*Exercise details:* The answer is the data repeated in full, with no pictures included.

===== Provided records =====

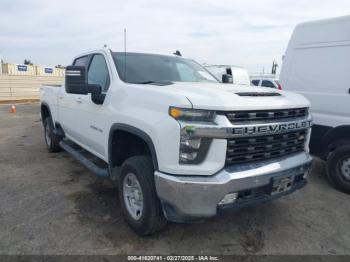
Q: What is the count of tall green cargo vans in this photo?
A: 0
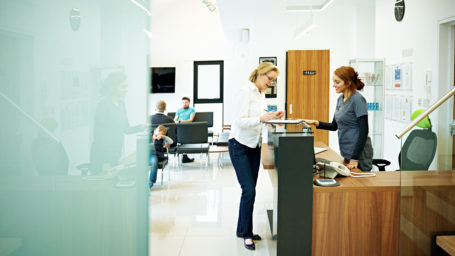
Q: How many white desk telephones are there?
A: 1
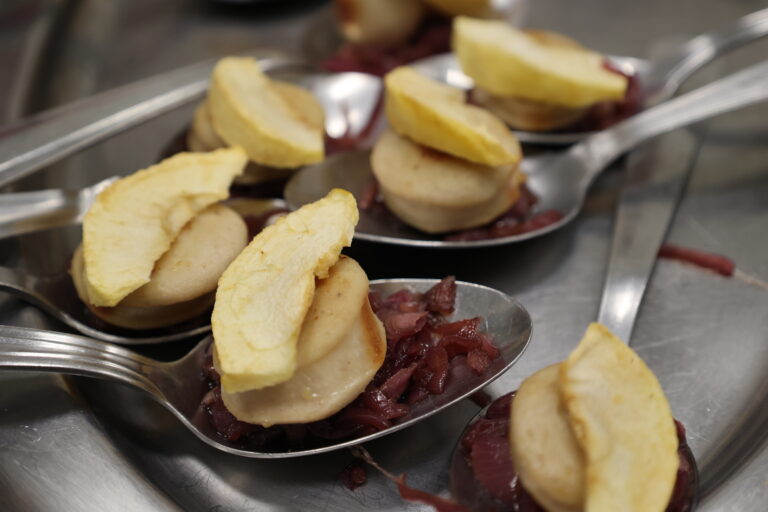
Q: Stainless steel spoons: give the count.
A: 7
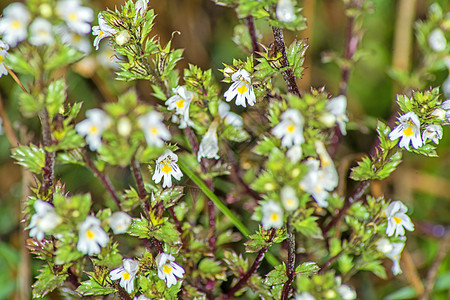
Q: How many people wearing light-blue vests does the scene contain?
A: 0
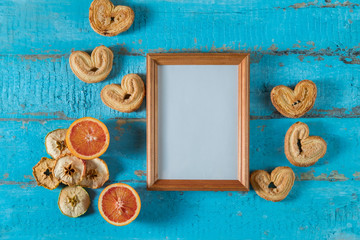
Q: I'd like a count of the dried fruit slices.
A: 5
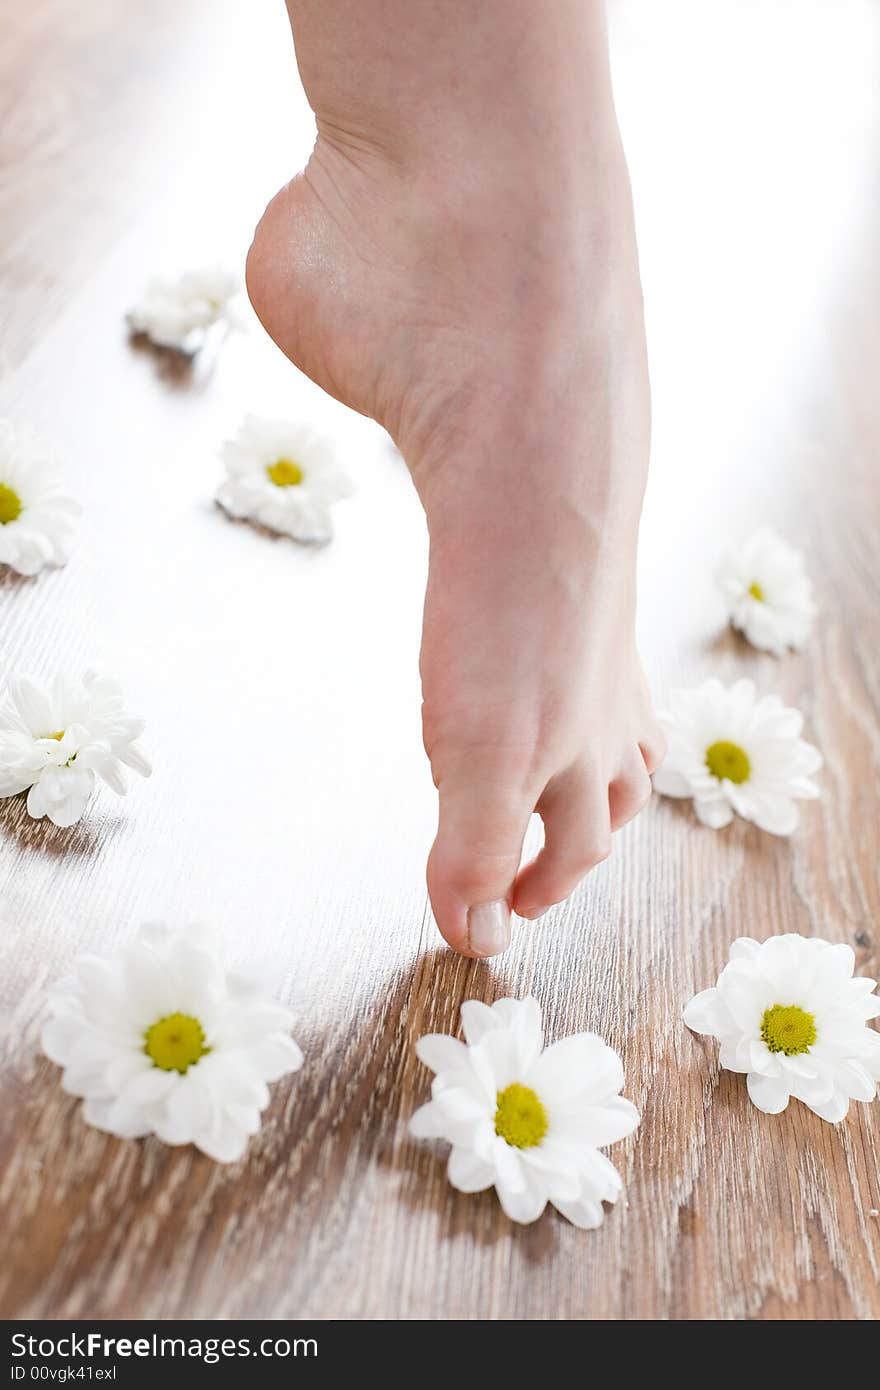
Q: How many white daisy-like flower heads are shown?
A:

=====

*Exercise output:*
Q: What is the count of tall green cargo vans in this photo?
A: 0
Q: How many white desk telephones are there?
A: 1
Q: Stainless steel spoons: give the count.
A: 7
Q: How many people wearing light-blue vests does the scene contain?
A: 0
Q: I'd like a count of the dried fruit slices.
A: 5
Q: How many white daisy-like flower heads are shown?
A:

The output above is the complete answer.